В качестве основных новшеств на этом этапе развития церковной архитектуры можно назвать преобладание темы Дворца над темой Неба, аллегоризм, призванный подстегнуть воображение и подталкивающий к созданию субъективных представлений о Горнем мире, а также определенная театрализация в открывающихся архитектурных картинах, что означает или вживание в мир, порожденный фантазией зодчего, или же формально-эстетическое, отстраненное его созерцание. С проблемой отстраненности, некоторой отчужденности связано и возрастание роли внешних иконографических признаков храмовой архитектуры.
Интерьеры классицизма, как и барочные, основываются на раскрытии темы Дворца, но в классицизме слабее субъективное эмоциональное начало, интерьеры строже и рациональнее. Это сказывается, прежде всего, в выровненности значения отдельных пространств, ранжированность которых лишена барочных контрастов.
Наиболее характерными стали два принципа формирования структуры интерьера. Один из них основан на обеспечении сближенности, слитности пространств, а другой — на создании цепочки относительно обособленных пространственных единиц. К первому типу относятся храмы с небольшими, открытыми в главный храм притворами или боковыми компартиментами — храм в Троицком-Кайнарджи, (1778), храм № 9 (по нумерации иллюстраций в статье Н.Ф. Гуляницкого) из Смешанного альбома Казакова.

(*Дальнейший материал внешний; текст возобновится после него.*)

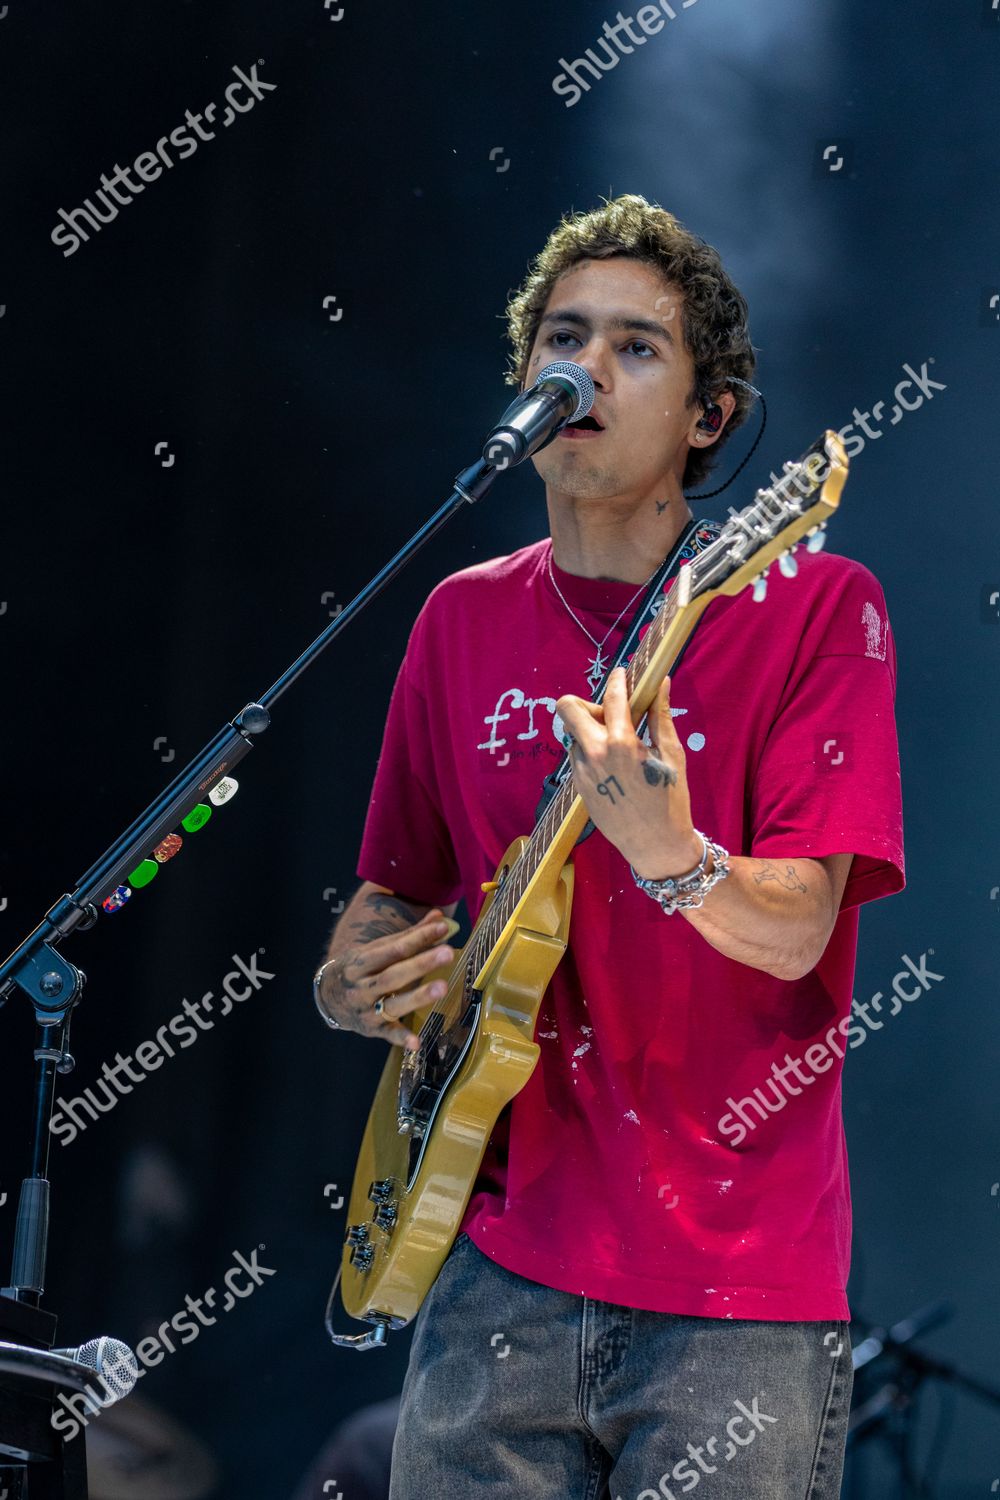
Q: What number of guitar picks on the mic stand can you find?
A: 5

К этому же типу следует отнести церкви, интерьер которых расчленен легко проницаемыми преградами — колоннадами. Таковы Казанский собор в Петербурге (А. Воронихин), где колоннады определяют базиликальную структуру храма, московские храм Филиппа митрополита (М. Казаков), церкви в Голицынской (М. Казаков) и в I Градской (О. Бове) больницах с круговой цепочкой колонн, поддерживающих барабан и отделяющих периферийную часть ротонды (в I Градской от колонн при реализации отказались, но проектом они предполагались).
Второй тип хорошо представлен храмами № 8, 10 из Смешанного альбома Казакова (нумерация Гуляницкого). В храмах этой группы наличествует дворцово-анфиладная планировка, хотя чаще всего прочитывается и традиционное деление на главный храм и трапезную с приделами.

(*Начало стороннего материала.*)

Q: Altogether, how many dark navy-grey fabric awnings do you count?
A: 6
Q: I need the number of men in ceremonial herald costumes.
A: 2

В реализованном виде этот тип известен по баженовскому проекту церкви «Всех скорбящих Радость» на Ордынке в Москве, по церкви Иоанна Предтечи в Белозерске, по Сергиевской церкви в Рогожской слободе в Москве и по ряду других храмов. Интересно первоначальное проектное решение церкви «Всех скорбящих». В проекте переходы из одной пространственной ячейки храма в другую оформлялись арками на спаренных колоннах, чем акцентировалась тема перехода, подчеркивалось наличие анфиладного начала.
Такие арки оформляли переход из трапезной главного нефа в притворы приделов, из этих притворов — в наосы приделов. На главной оси такие же арки формировали переход от трапезной к ротонде центрального наоса. При реализации проекта от арок отказались, что упростило всю структуру интерьера трапезной части храма, и анфиладность перестала так читаться.
Зато в главной части церкви появилась ротонда с кольцом колонн, что сблизило ее с храмами первого типа, и это не единственный пример комбинирования разных приемов выстраивания пространств интерьера. Весьма примечательна ранняя версия планировки церкви Сошествия Святаго Духа на Лазаревском кладбище в Москве, где трапезная и приделы формируют анфиладу с осью, перпенней с севера и юга дополнительных входов.
Названные типы не всегда представлены в чистом виде, нередко они как-то соединяются друг с другом, или с более ранними структурными схемами. Сейчас важно отметить, что в первой планировочной схеме, а во многом — и во второй, чувствуется присутствие дворцового начала: и принцип перетекания пространств, и анфилада — основные приемы построения парадных интерьеров дворцов классицизма.
Нельзя не заметить, что в храмовой архитектуре эти дворцовые приемы получают свою специфическую окраску. Прежде всего, это проявляется в том, что они нередко накладывались на давно устоявшуюся и выверенную структуру церковных пространств. Троицкий собор Даниловского монастыря в Москве (1833-1838 гг.) весьма близок по структуре к традиционному четырехстолпному собору с той разницей, что боковые компартименты перекрыты не цилиндрическими, а вспарушенными сводами.
В его четырехстолпном построении чувствуется преемственность структуры, близкая к прежней иерархическая взаимосвязь ячеек храма. В то же время большие пролеты и относительно невысокие подпружные арки дают более привычное для классицизма, более дворцовое перетекание пространств от периферии к центру. Сходные черты преемственности можно увидеть в Преображенском соборе в Петербурге (В.П. Стасов, 1827-1829 гг.), в церкви Мартина Исповедника в Москве (Р. Казаков, 1791-1800 гг.).